[Source data]
============================================================

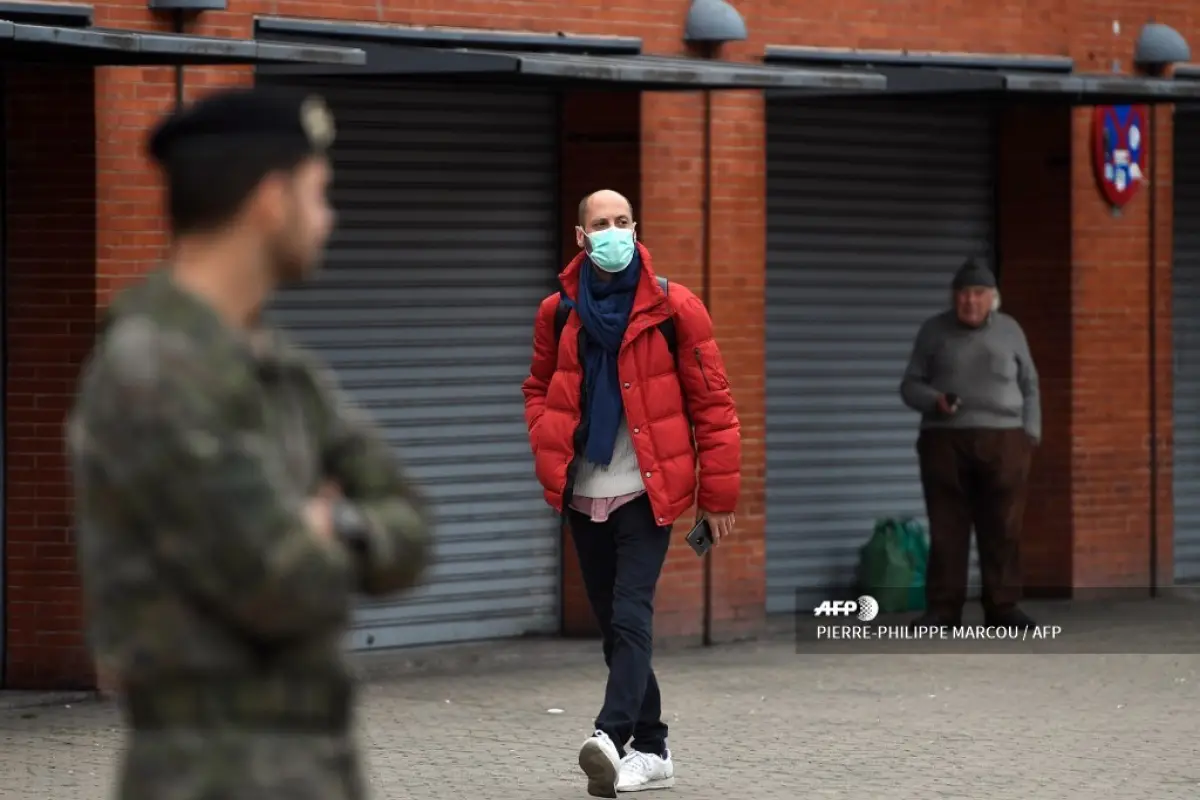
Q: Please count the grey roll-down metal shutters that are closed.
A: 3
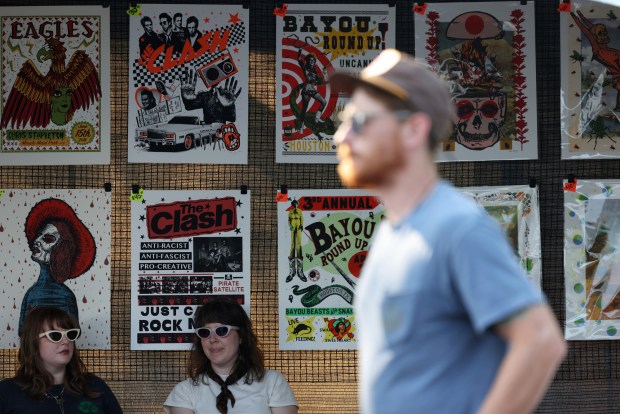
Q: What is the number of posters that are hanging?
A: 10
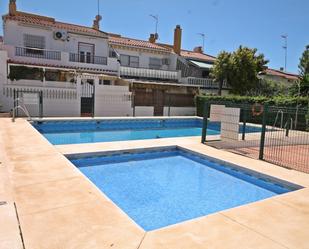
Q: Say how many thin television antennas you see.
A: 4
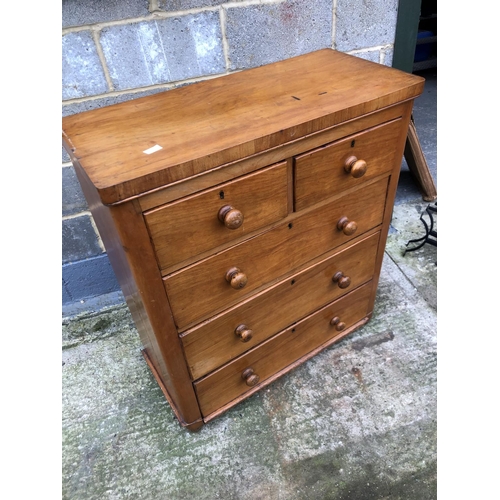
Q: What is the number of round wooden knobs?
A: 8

============================================================

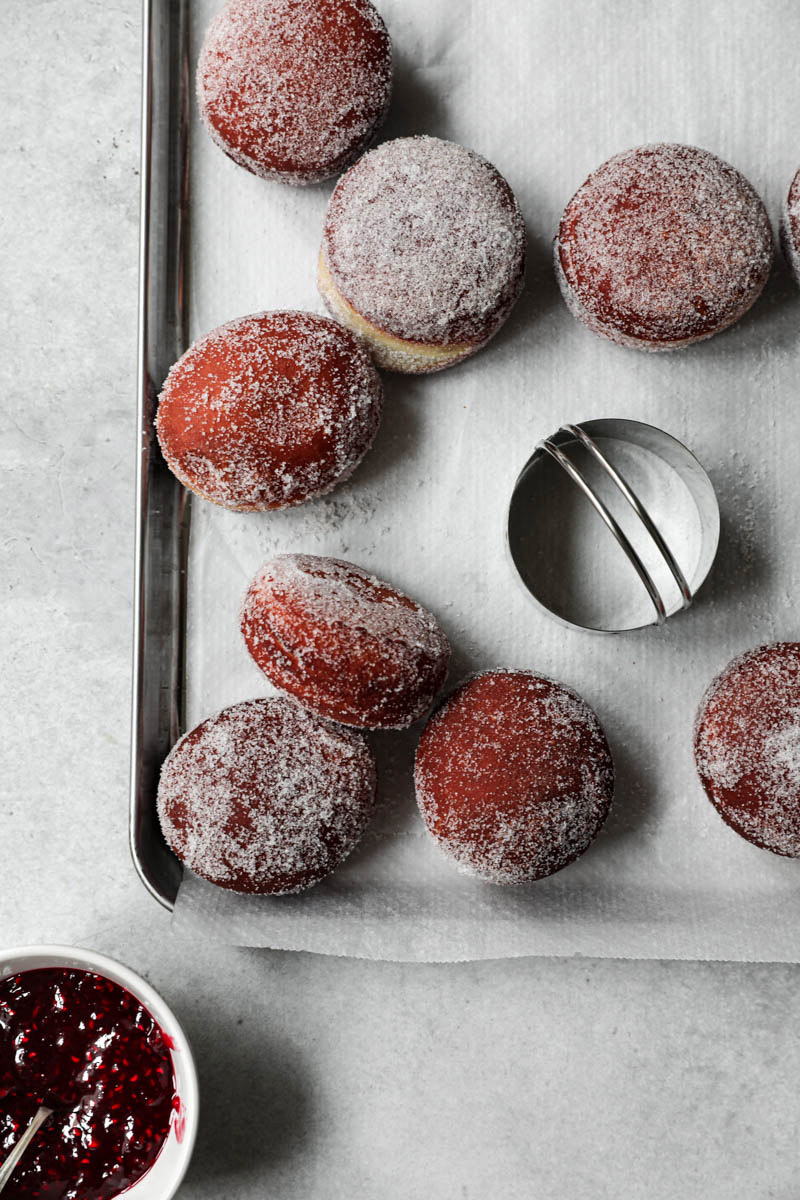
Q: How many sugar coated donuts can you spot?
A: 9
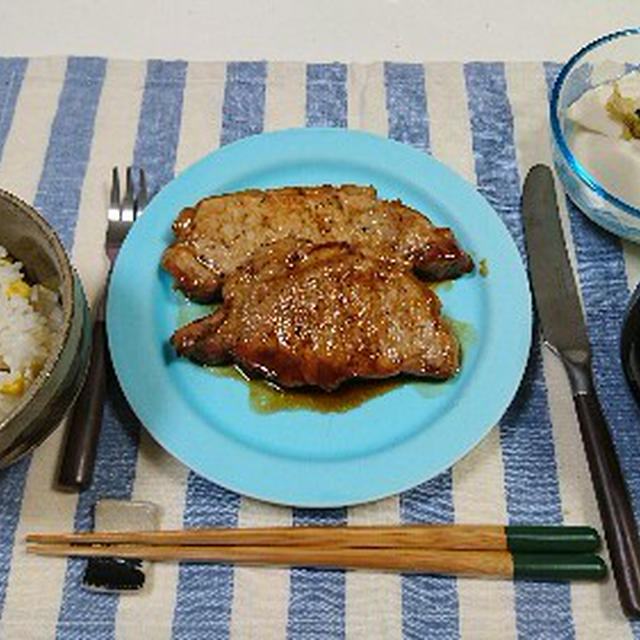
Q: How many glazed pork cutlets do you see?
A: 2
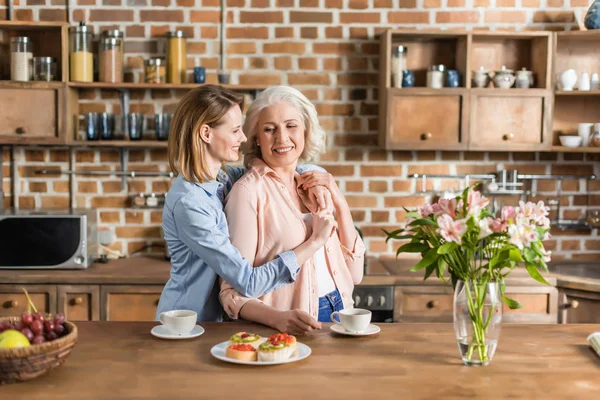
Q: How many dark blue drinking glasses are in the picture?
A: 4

============================================================

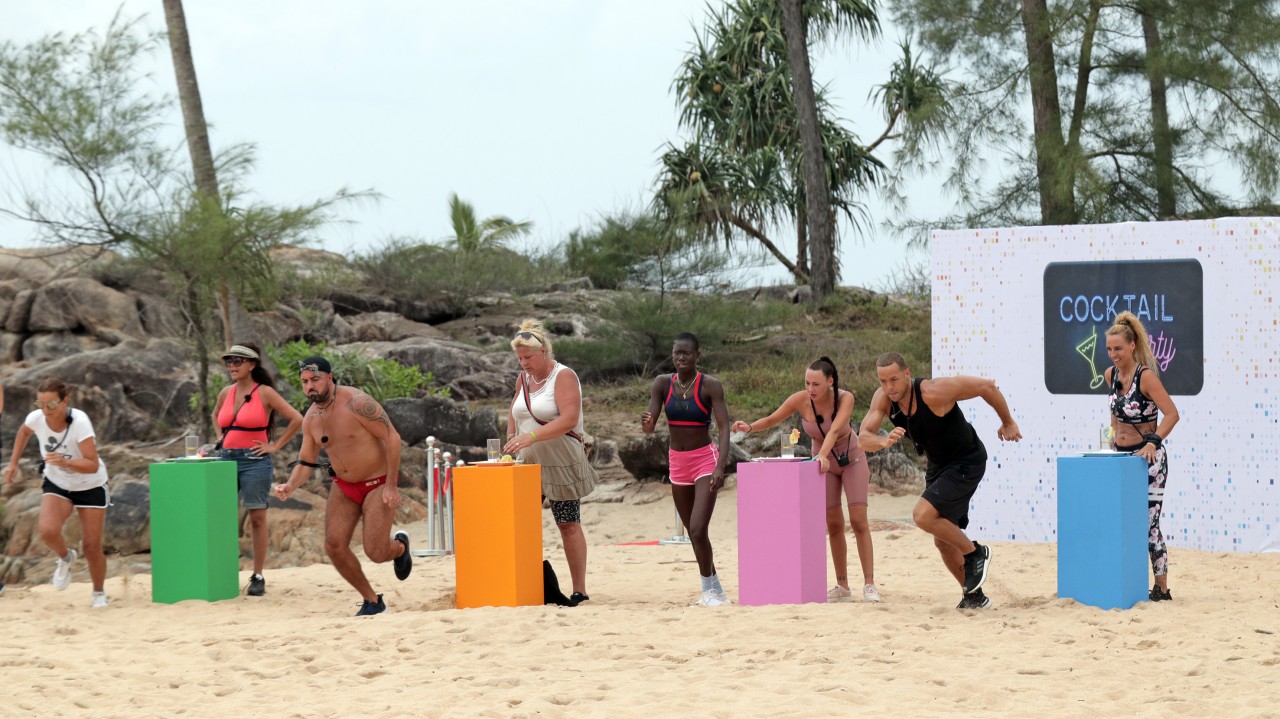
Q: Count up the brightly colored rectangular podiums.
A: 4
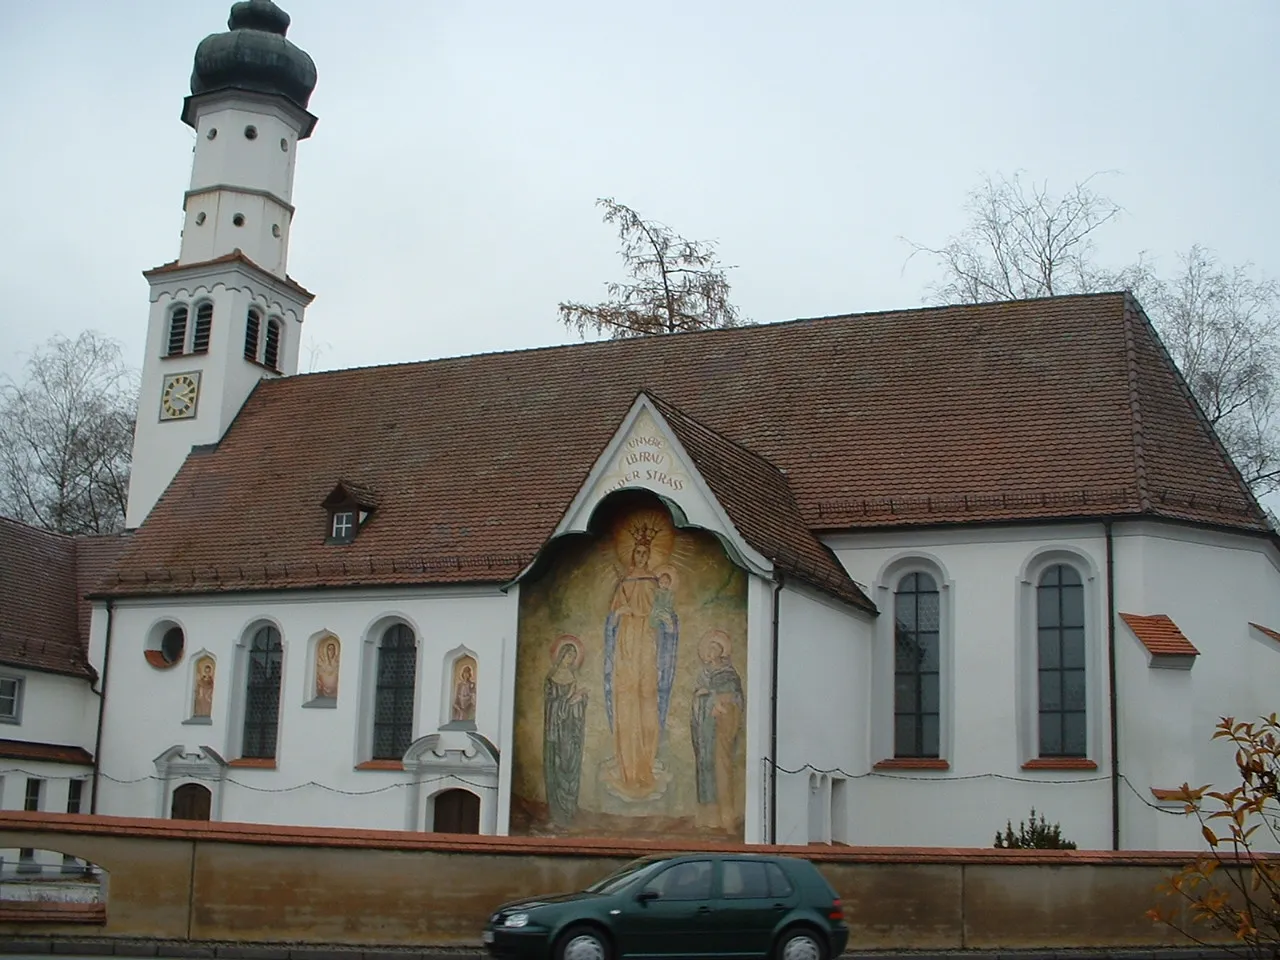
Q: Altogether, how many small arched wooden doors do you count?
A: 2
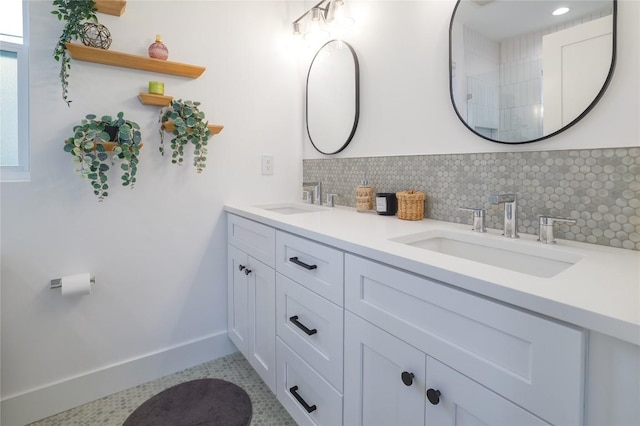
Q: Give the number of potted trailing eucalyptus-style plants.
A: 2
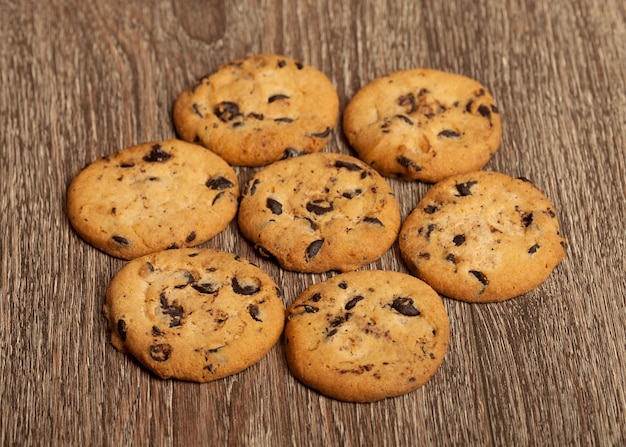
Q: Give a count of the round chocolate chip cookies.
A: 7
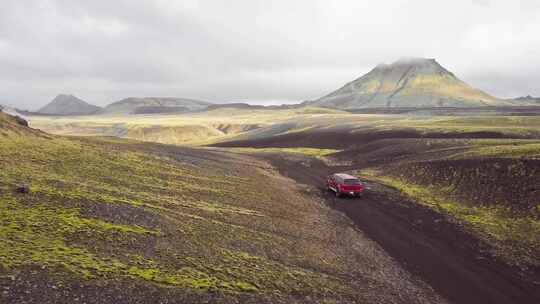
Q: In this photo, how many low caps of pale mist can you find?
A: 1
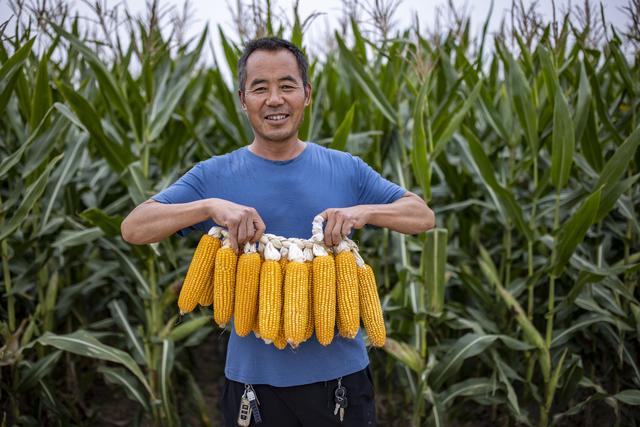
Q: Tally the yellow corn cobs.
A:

============================================================

• **TASK DESCRIPTION**
Every line of the records above where the string "round" is found should be copied.

• **EXERCISE RESULT**
Q: What is the number of round wooden knobs?
Q: Give a count of the round chocolate chip cookies.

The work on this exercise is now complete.